*WORK ORDER*
Write out the data below in full, unchanged, minus the images.

*Stored entries*
● ● ● ●

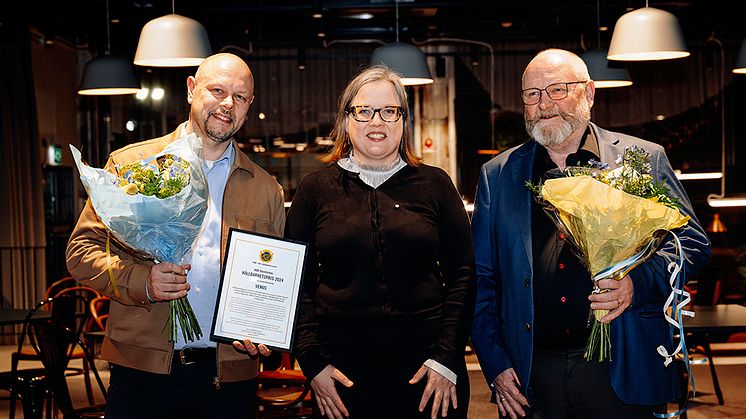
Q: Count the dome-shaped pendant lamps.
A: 6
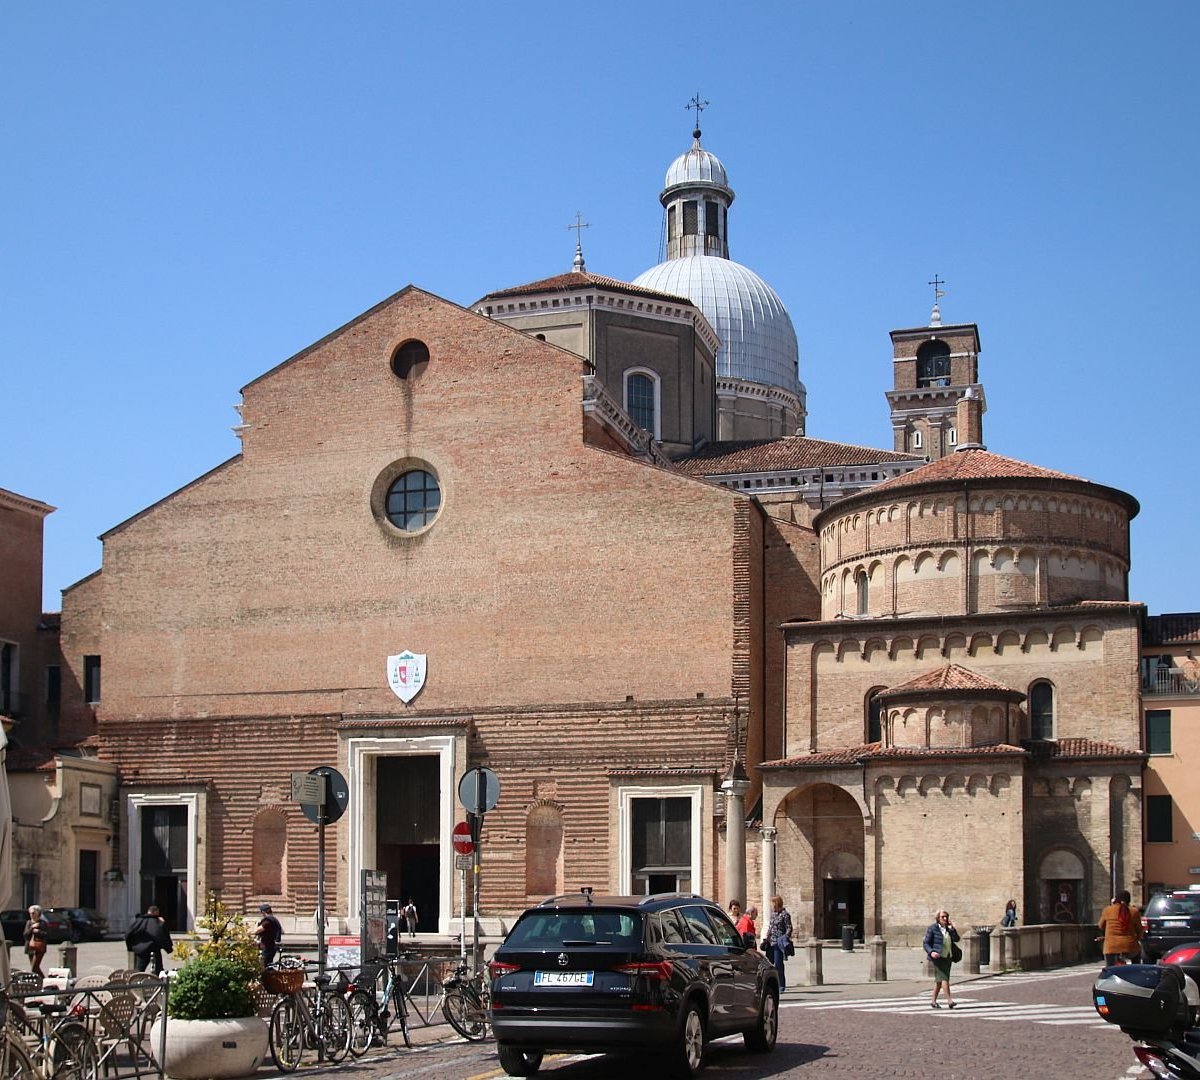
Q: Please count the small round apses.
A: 1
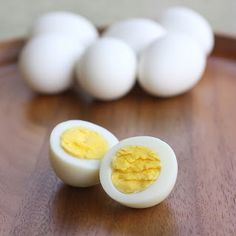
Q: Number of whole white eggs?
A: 6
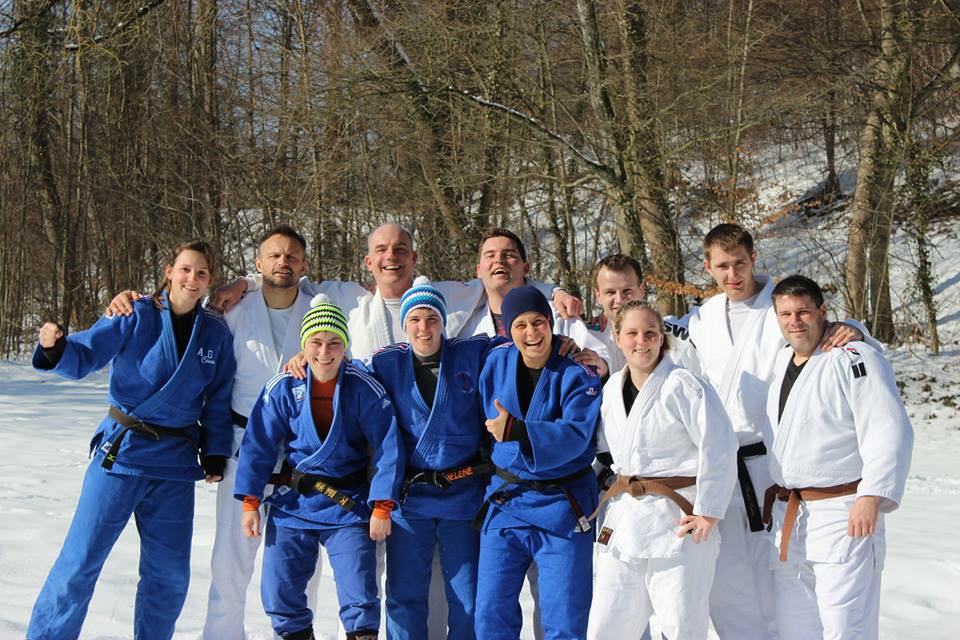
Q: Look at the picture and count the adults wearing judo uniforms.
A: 11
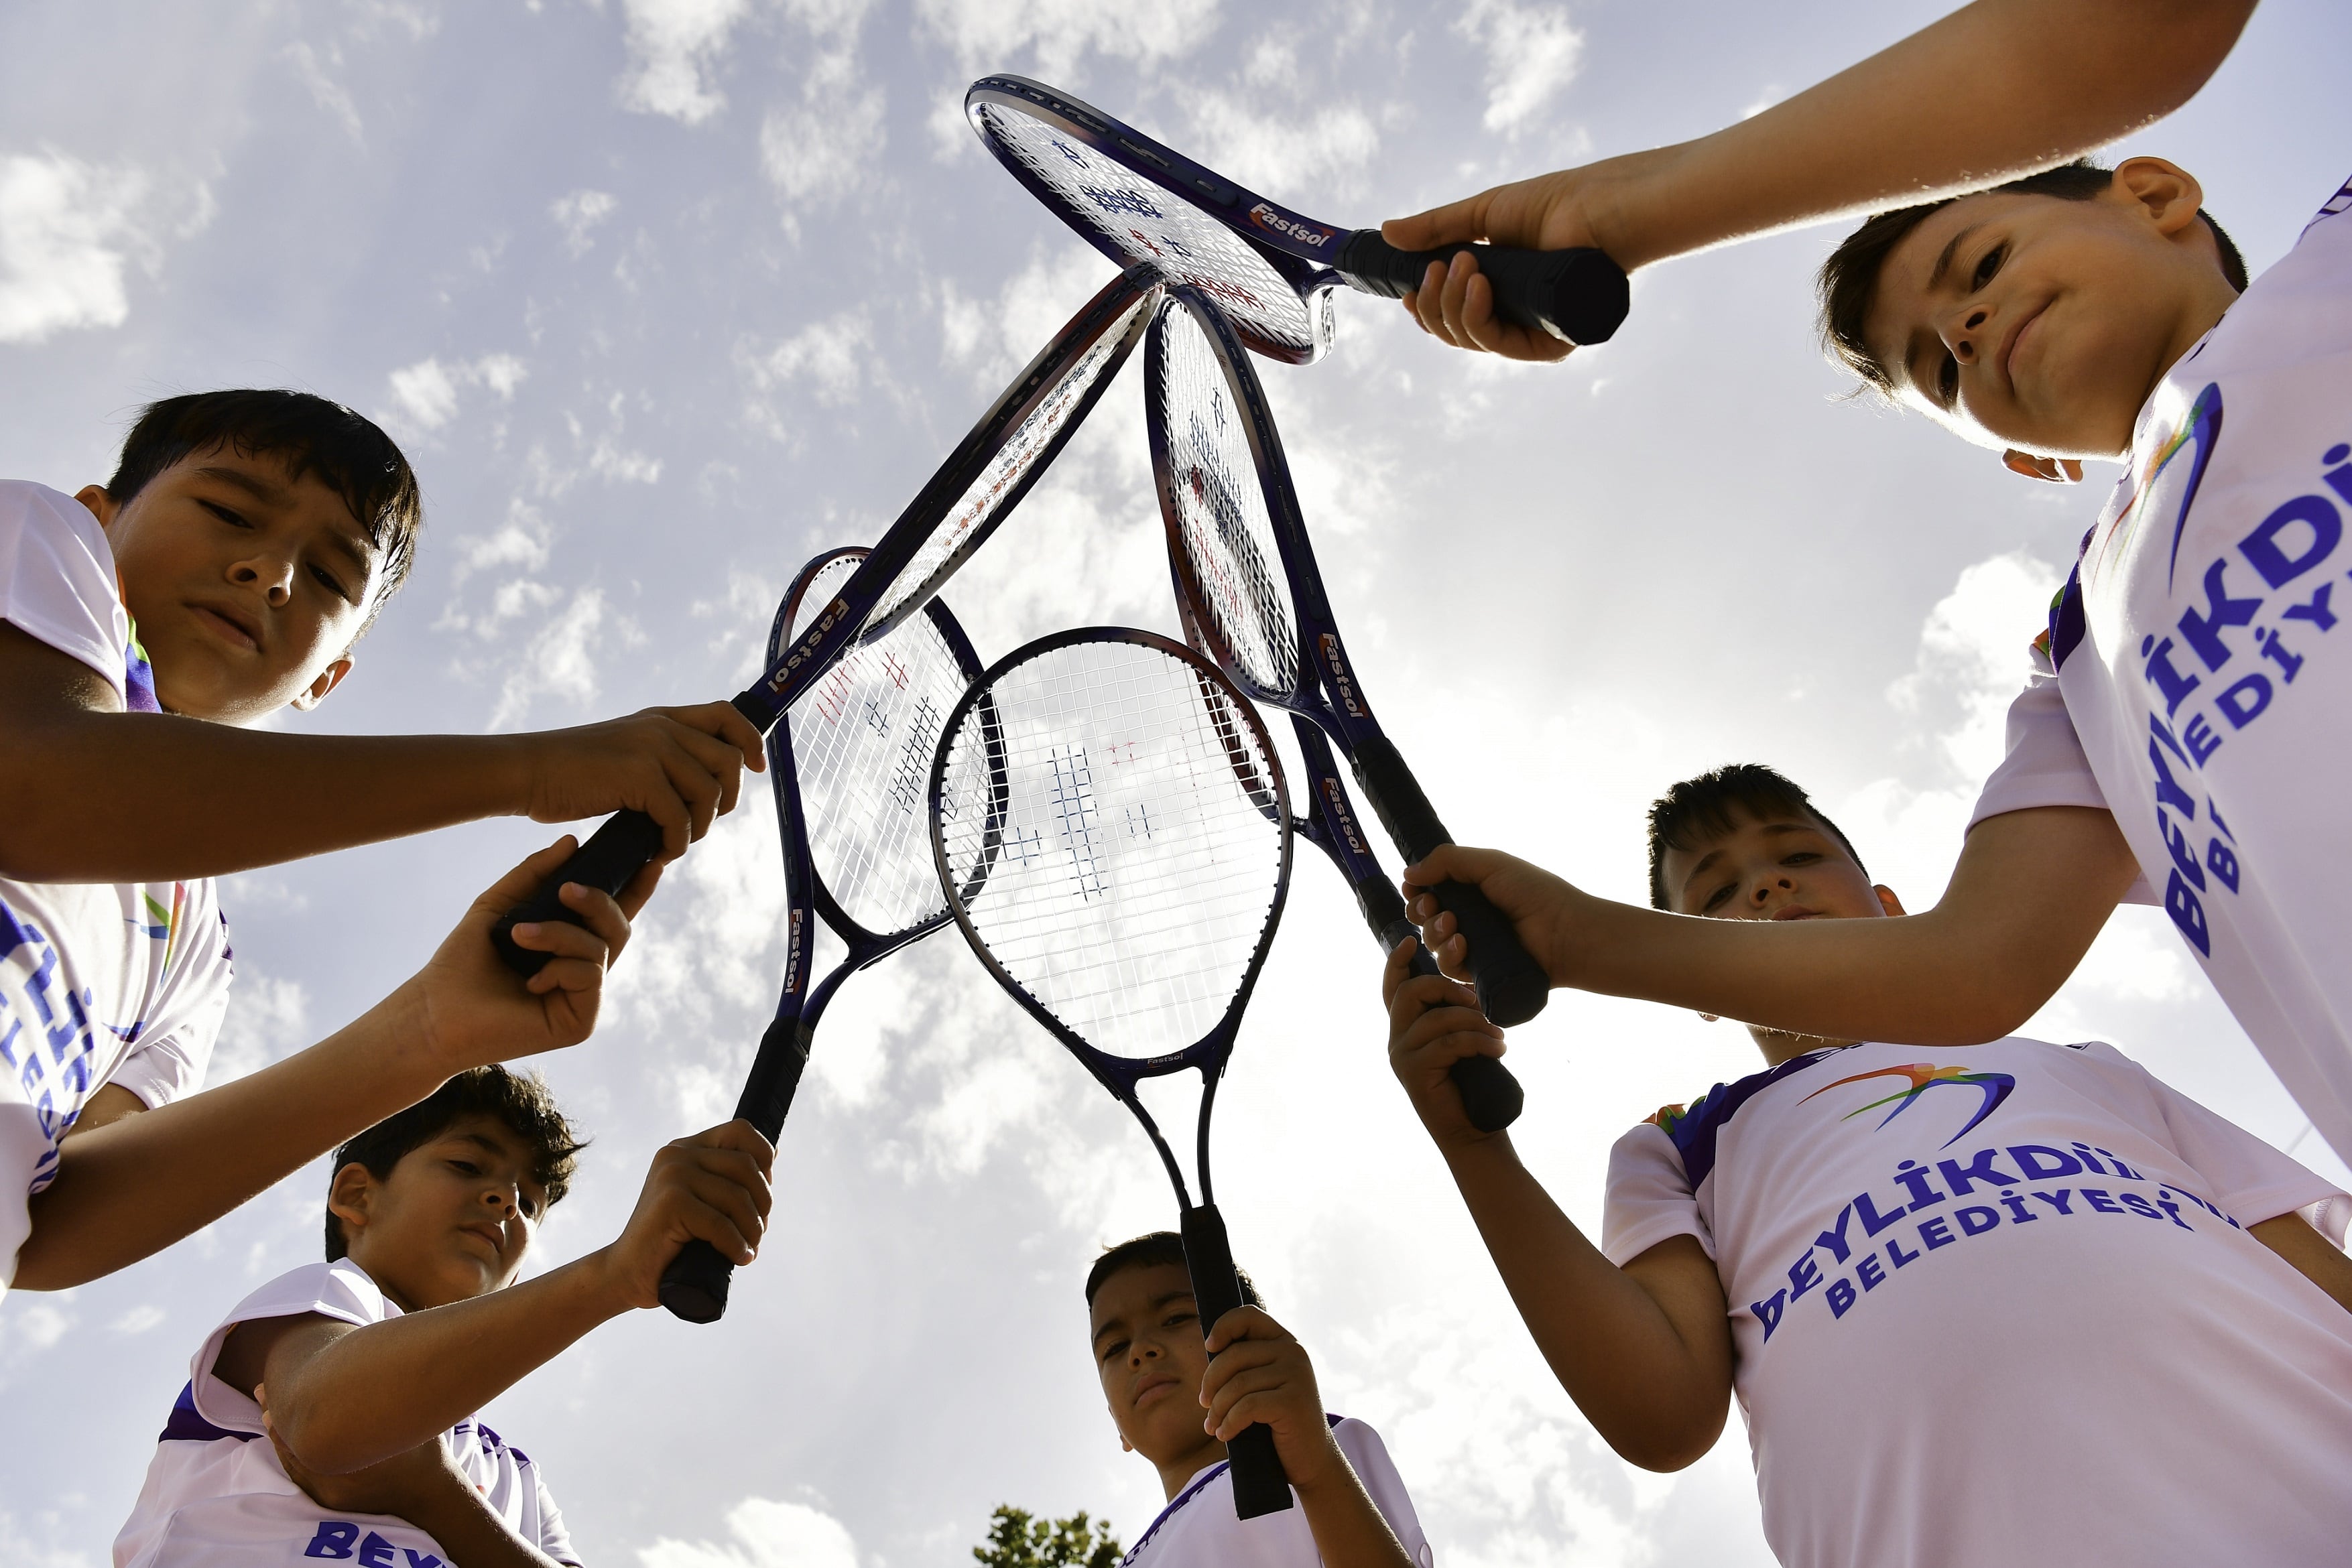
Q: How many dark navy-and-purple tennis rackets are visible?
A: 6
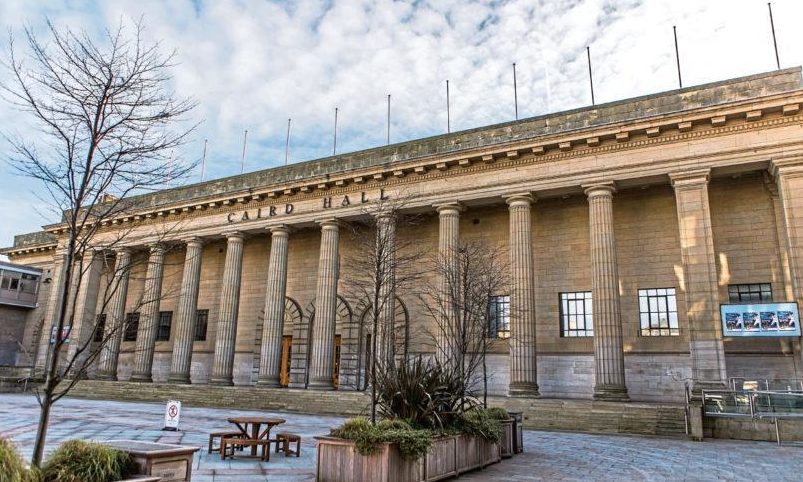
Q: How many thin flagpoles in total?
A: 11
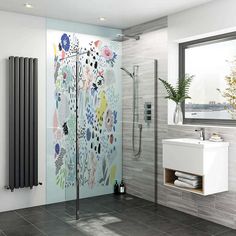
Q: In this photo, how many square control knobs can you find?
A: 3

● ● ● ●

*RESULT OF THE TASK*
Q: Count the dome-shaped pendant lamps.
A: 6
Q: Please count the small round apses.
A: 1
Q: Number of whole white eggs?
A: 6
Q: Look at the picture and count the adults wearing judo uniforms.
A: 11
Q: How many dark navy-and-purple tennis rackets are visible?
A: 6
Q: How many thin flagpoles in total?
A: 11
Q: In this photo, how many square control knobs can you find?
A: 3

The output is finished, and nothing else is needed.